"How much VRAM do I need?" is the first and most consequential question for anyone assembling a system for local AI. The answer is more tractable than it might appear. The memory a model requires can be estimated from a single property called the parameter count using one straightforward calculation. This guide presents that calculation and applies it to the model sizes most people run and explains the two factors that adjust the result.
The underlying formula
A model's memory requirement is dominated by its weights and the weights' size can be computed directly. The expression parameters × bits-per-weight ÷ 8 yields the figure in gigabytes. In practice almost everyone runs models quantized to 4-bit precision, which reduces the general formula to a convenient approximation:
- Approximately 0.6 GB of VRAM per billion parameters at 4-bit precision.
- An additional 1 to 2 GB of overheadfor the inference runtime and the operating system's own use of the GPU.
- A further allowance for long context. An extended conversation or a large document can require anywhere from one to several additional gigabytes.
Take a concrete case. An 8-billion-parameter model needs roughly 8 × 0.6 ≈ 5 GB for its weights plus overhead. That total fits comfortably on an 8 GB card. The same method scales predictably to any model size, which is what makes the requirement possible to plan around in advance.
Requirements by model size
The following figures assume 4-bit quantization and modest context.

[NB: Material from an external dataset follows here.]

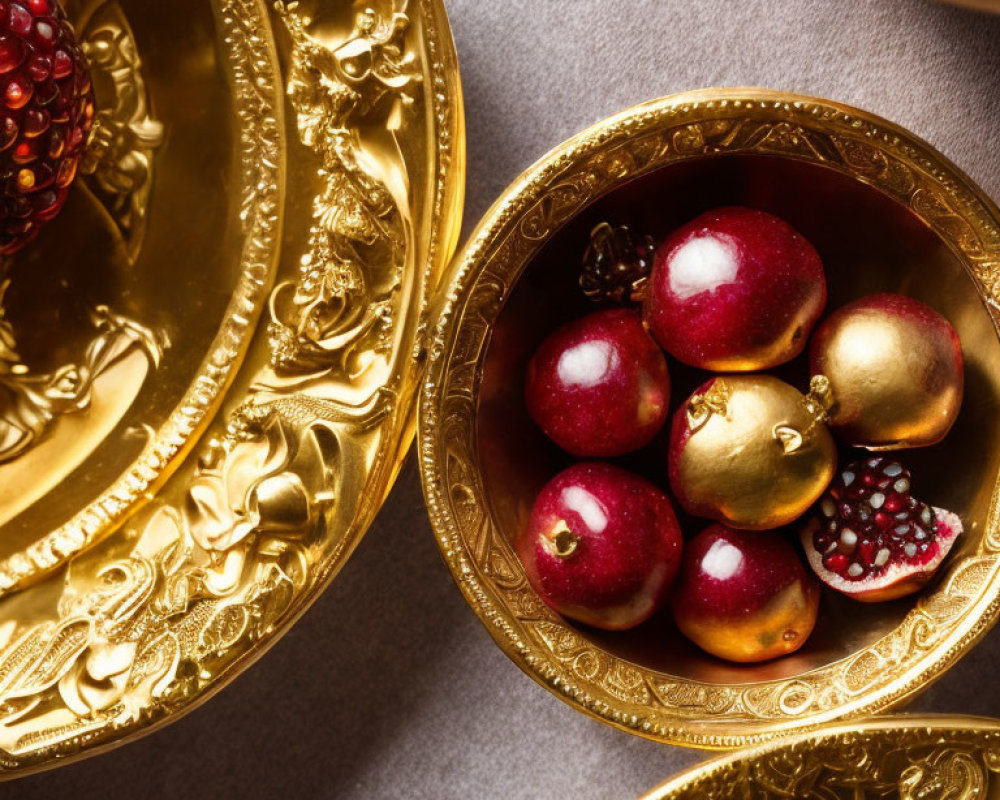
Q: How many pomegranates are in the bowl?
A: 7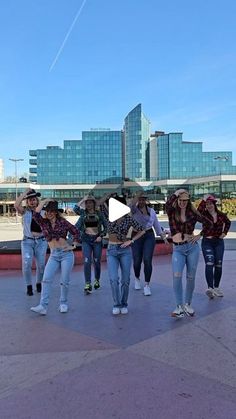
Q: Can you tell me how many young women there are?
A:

They represent the memory needed to run each model entirely on the GPU, which is the condition for acceptable speed:
- 7–8B models (~5 GB): the everyday workhorses for conversation and writing and light programming. They fit on 8 GB cards.
- 13–14B models (~9 GB): noticeably more capable. 12 GB is workable though 16 GB is preferable to leave room for context.
- 32B models (~20 GB): strong at reasoning and coding. They require 24 GB to run fully on the GPU.
- 70B models (~42 GB): the largest open-weight models in common use. They do not fit on a single consumer card and require two 24 GB GPUs or a 32 GB-class card or slow offload to system RAM.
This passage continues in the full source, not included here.